In which we prove the equivalence of three versions of the Traveling Salesman Problem, we provide a 2-approximate algorithm, we review the notion of Eulerian cycle, we think of the TSP as the problem of finding a minimum-cost connected Eulerian graph, and we revisit the 2-approximate algorithm from this perspective.

1. Variations of the Traveling Salesman Problem

Recall that an input of the Traveling Salesman Problem is a set of points ${X}$ and a non-negative, symmetric, distance function ${d:X \times X \rightarrow {\mathbb R}}$ such that ${d(x,y) = d(y,x) \geq 0}$ for every ${x,y\in X}$.

The goal is to find a cycle ${C=v_0\rightarrow v_1 \rightarrow v_2 \rightarrow \cdots v_{m-1} \rightarrow v_m = v_0}$ that reaches every vertex and that has minimal total length ${cost_d(C) := \sum_{i=0}^{m-1} d(v_i,v_{i+1})}$.

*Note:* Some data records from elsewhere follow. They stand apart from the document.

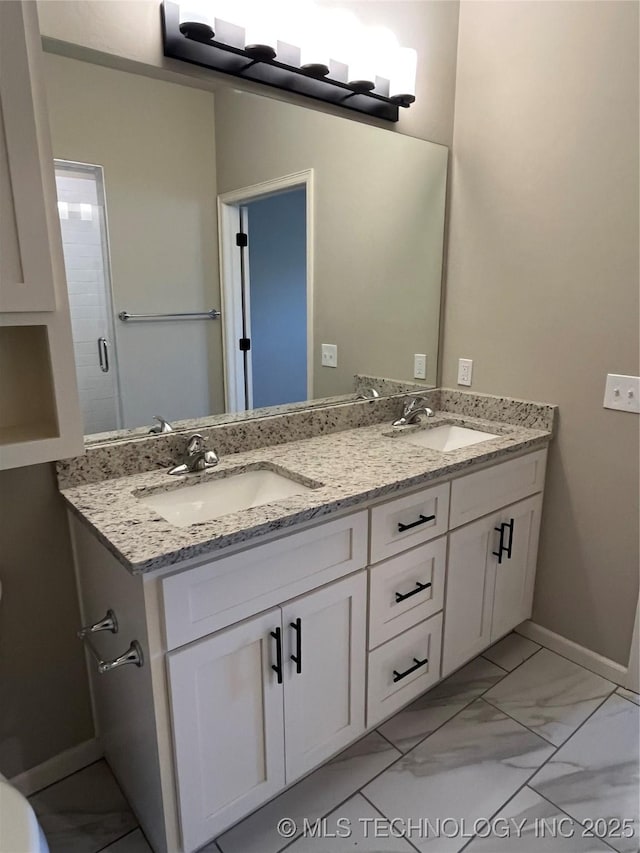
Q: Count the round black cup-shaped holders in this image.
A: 5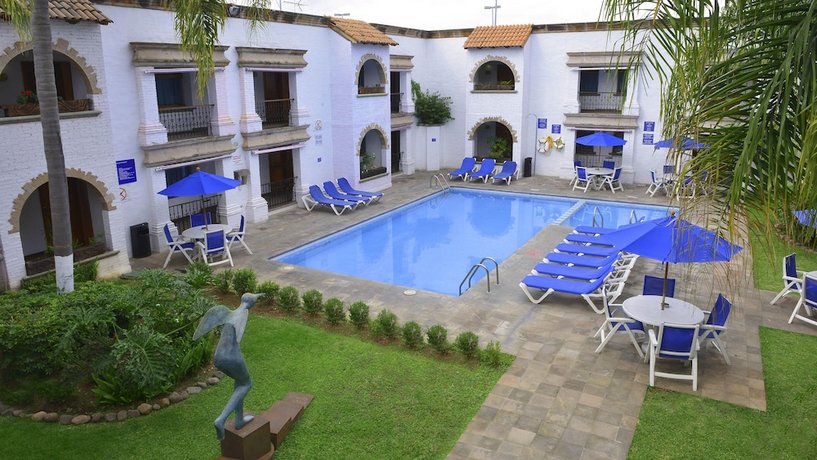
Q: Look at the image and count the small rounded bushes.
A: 12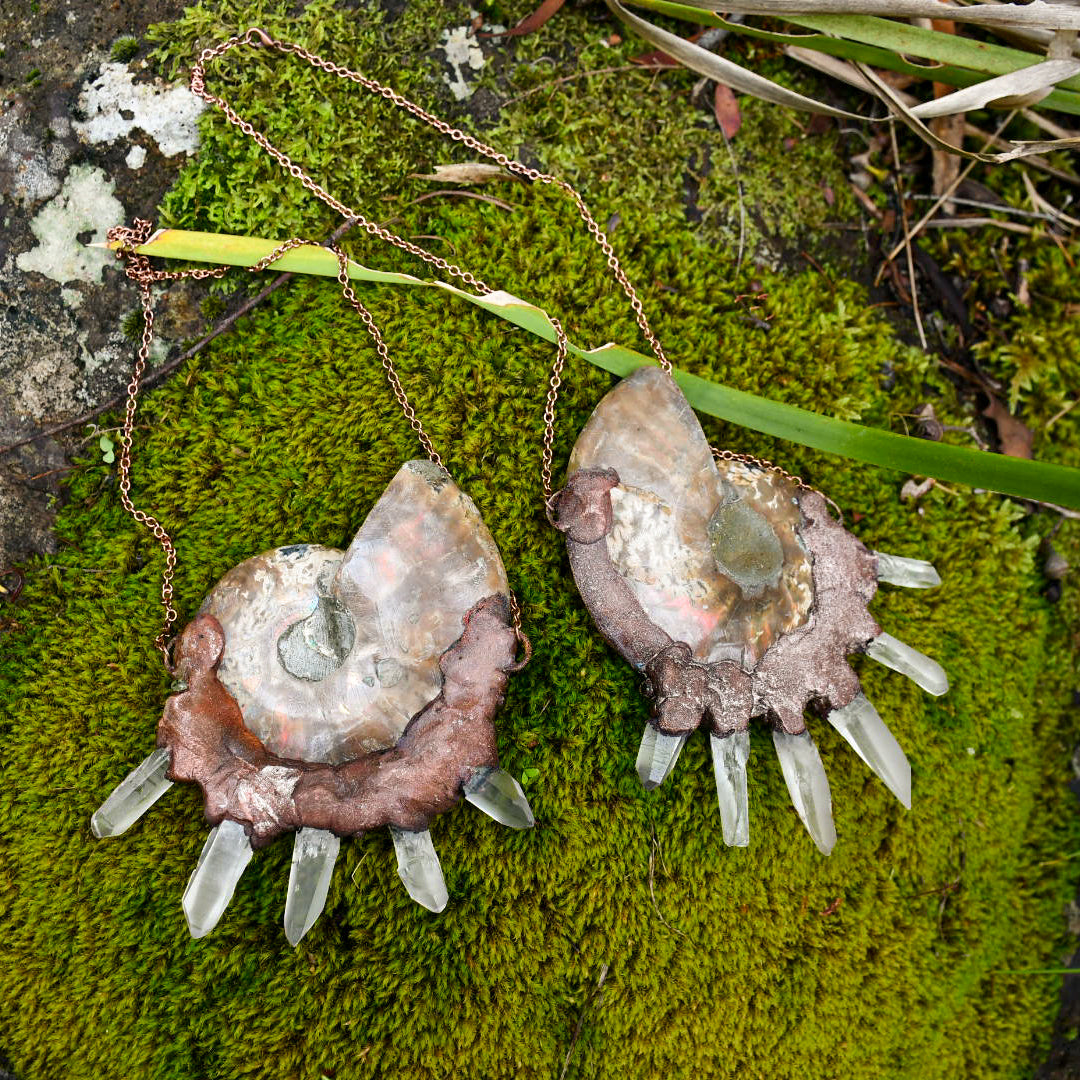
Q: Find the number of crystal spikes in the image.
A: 11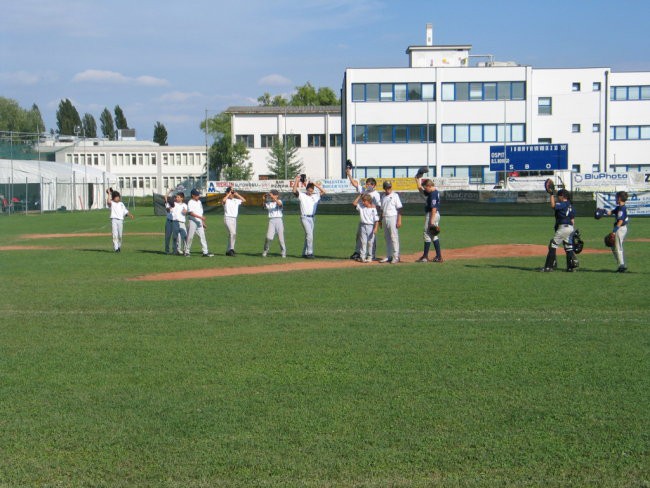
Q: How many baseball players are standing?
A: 13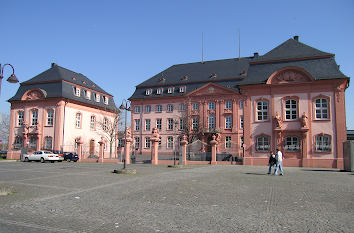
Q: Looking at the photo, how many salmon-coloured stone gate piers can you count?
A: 6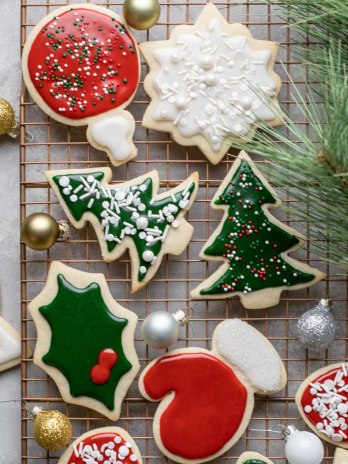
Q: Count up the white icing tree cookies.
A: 0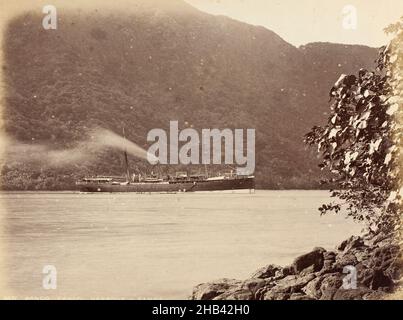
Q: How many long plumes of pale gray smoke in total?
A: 1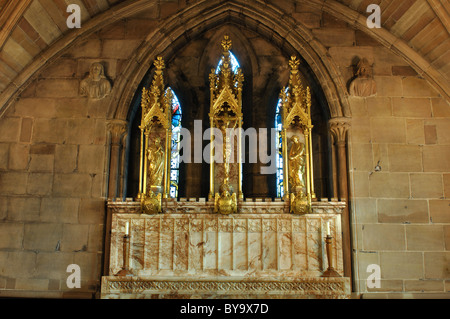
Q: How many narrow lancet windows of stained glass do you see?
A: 3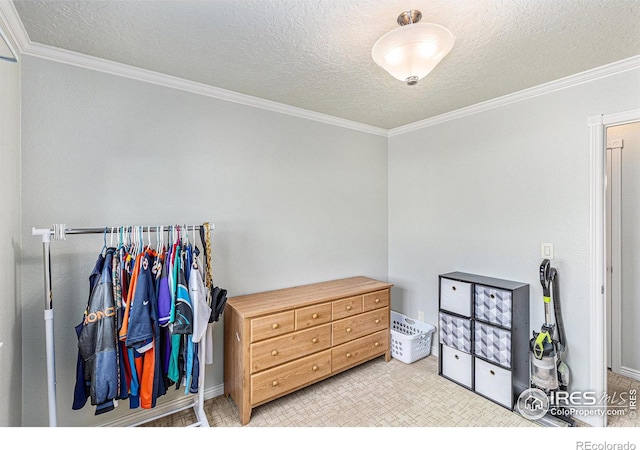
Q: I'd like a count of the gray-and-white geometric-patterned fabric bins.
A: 3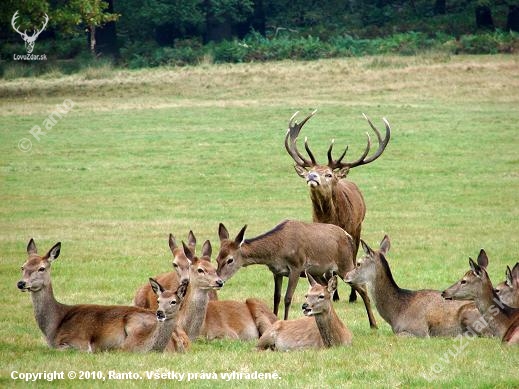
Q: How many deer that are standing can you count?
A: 2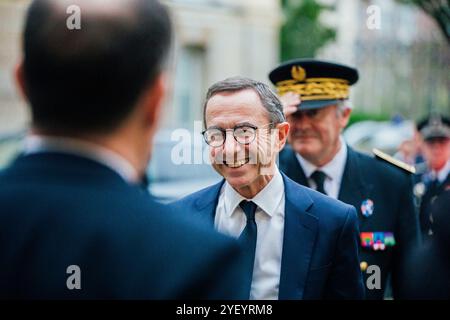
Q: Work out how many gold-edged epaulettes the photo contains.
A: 1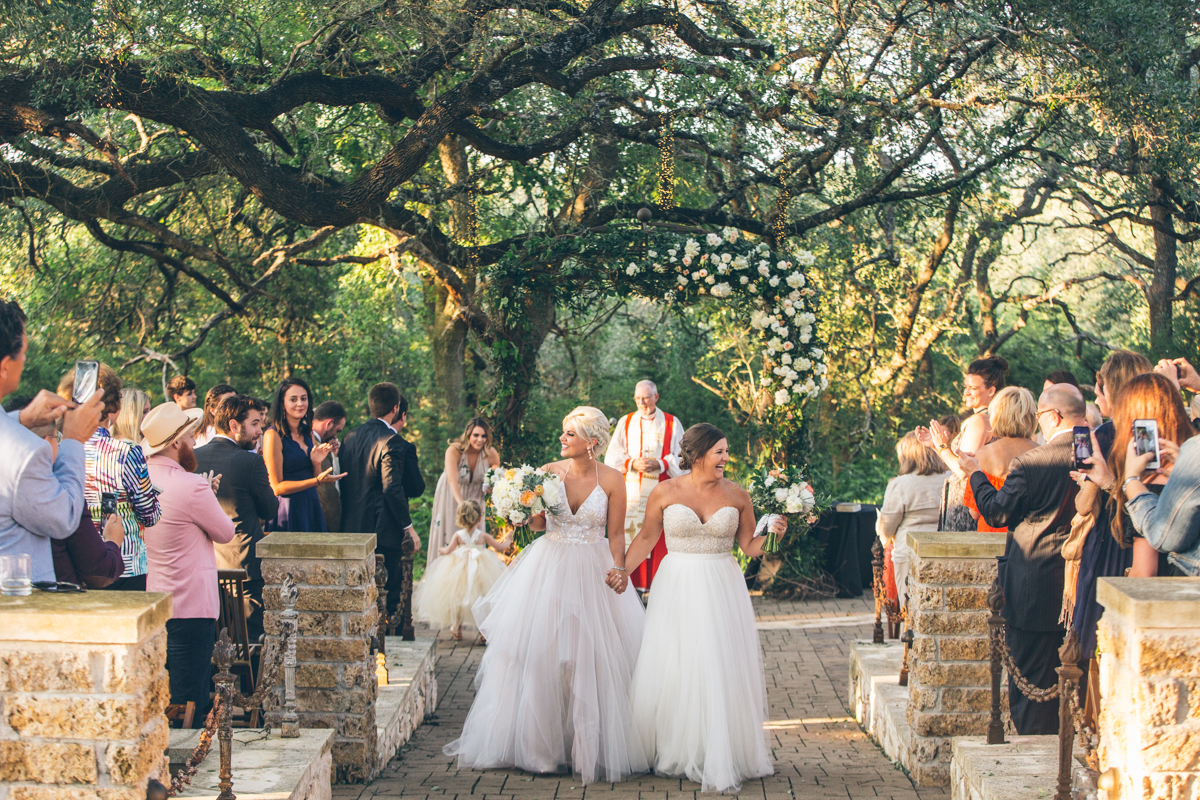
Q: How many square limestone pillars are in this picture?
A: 4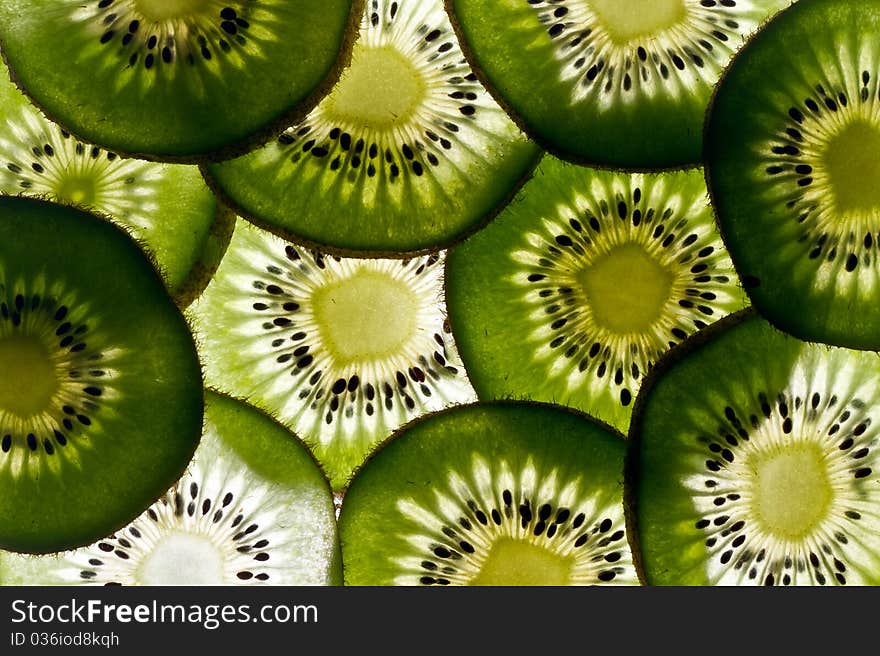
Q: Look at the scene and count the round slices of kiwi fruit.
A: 11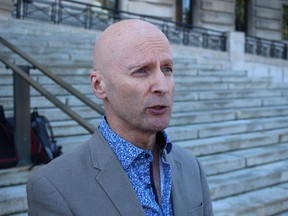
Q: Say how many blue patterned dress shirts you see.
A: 1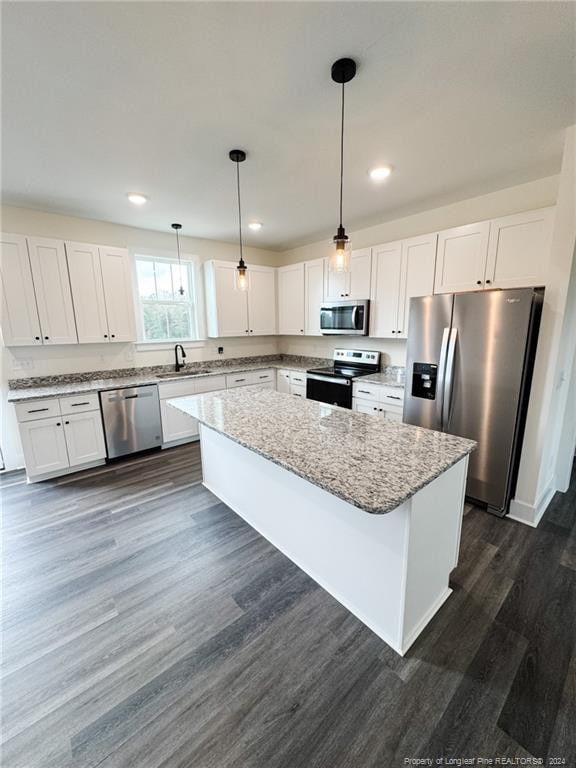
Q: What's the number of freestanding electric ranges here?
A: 1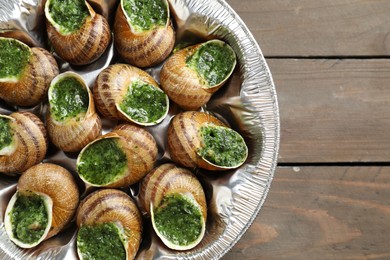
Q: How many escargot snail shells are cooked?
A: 12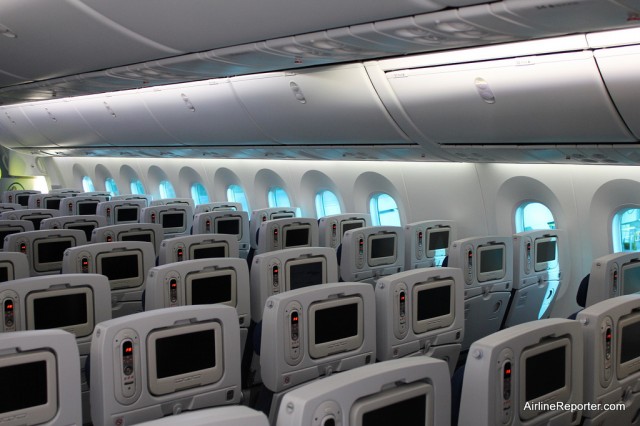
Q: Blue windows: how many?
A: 11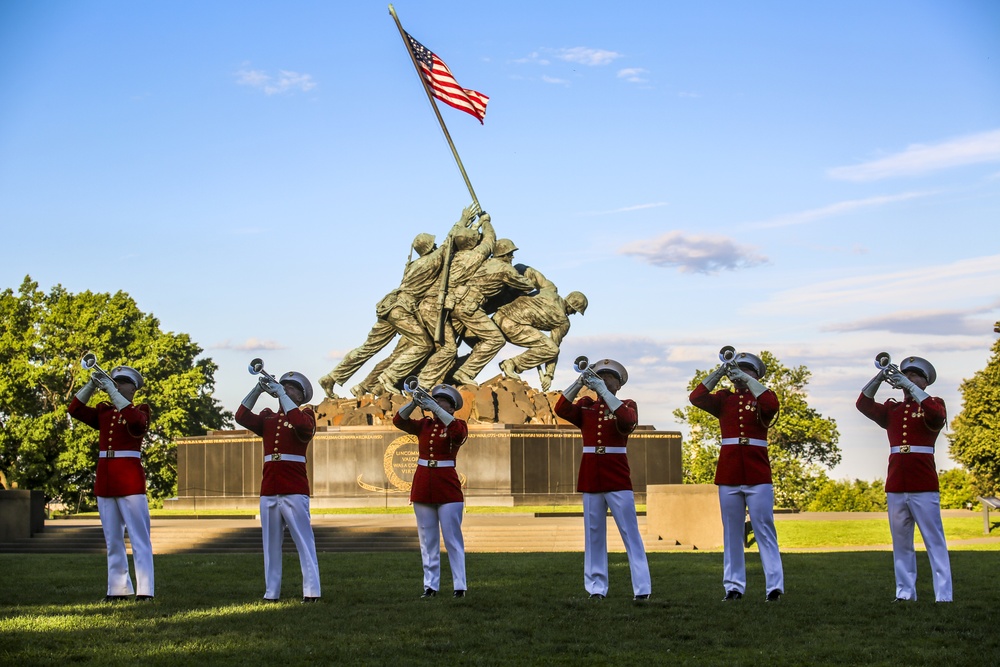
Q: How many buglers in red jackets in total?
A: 6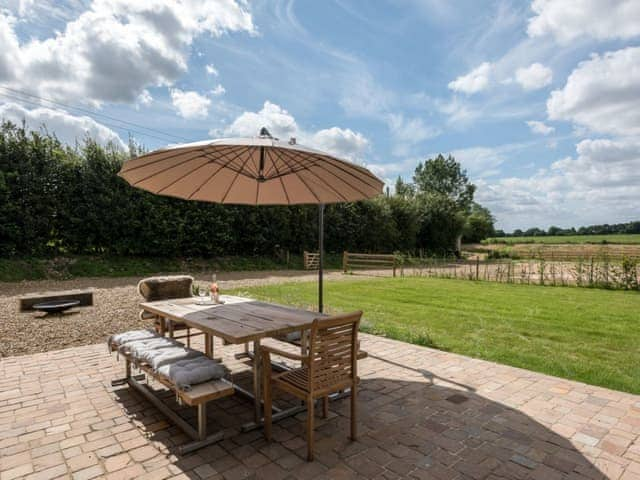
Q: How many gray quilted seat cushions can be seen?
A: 4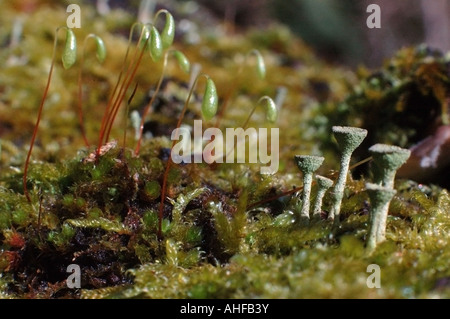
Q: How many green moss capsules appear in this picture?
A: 9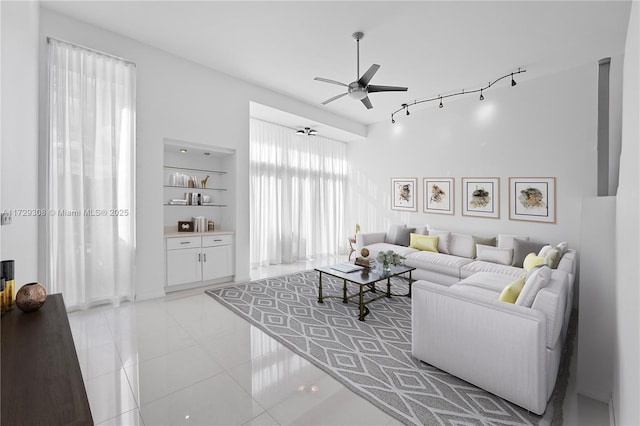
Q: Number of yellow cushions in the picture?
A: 3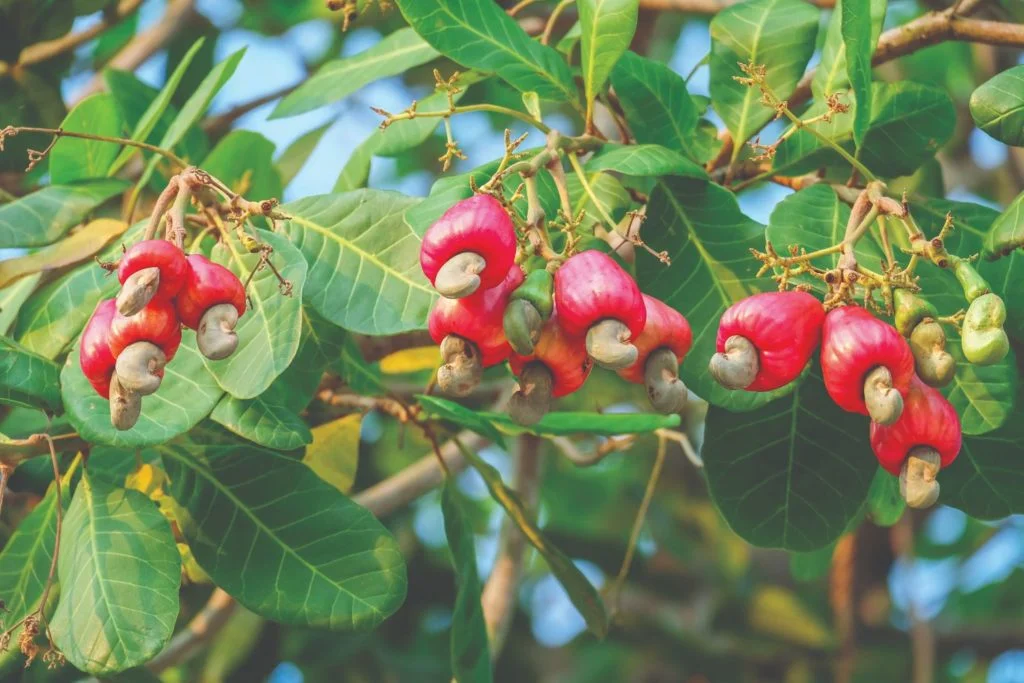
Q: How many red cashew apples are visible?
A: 12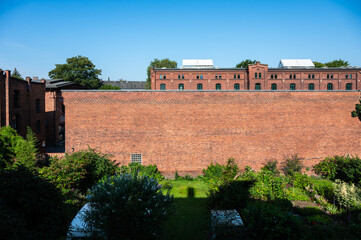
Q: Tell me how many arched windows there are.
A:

There are different versions of this problem depending on whether we require ${d(\cdot,\cdot)}$ to satisfy the triangle inequality or not, and whether we allow the loop to pass through the same point more than once.

1. General TSP without repetitions (General TSP-NR): we allow arbitrary symmetric distance functions, and we require the solution to be a cycle that contains every point exactly once;
2. General TSP with repetitions (General TSP-R): we allow arbitrary symmetric distance functions, and we allow all cycles as an admissible solution, even those that contain some point more than once;
3. Metric TSP without repetitions (Metric TSP-NR): we only allow inputs in which the distance function ${d(\cdot,\cdot)}$ satisfies the triangle inequality, that is

$\displaystyle \forall x,y,z \in X.\ d(x,z) \leq d(x,y) + d(y,z)$

and we only allow solutions in which each point is reached exactly once;

4. Metric TSP with repetitions (Metric TSP-R): we only allow inputs in which the distance function satisfies the triangle inequality, and we allow all cycles as admissible solutions, even those that contain some point more than once.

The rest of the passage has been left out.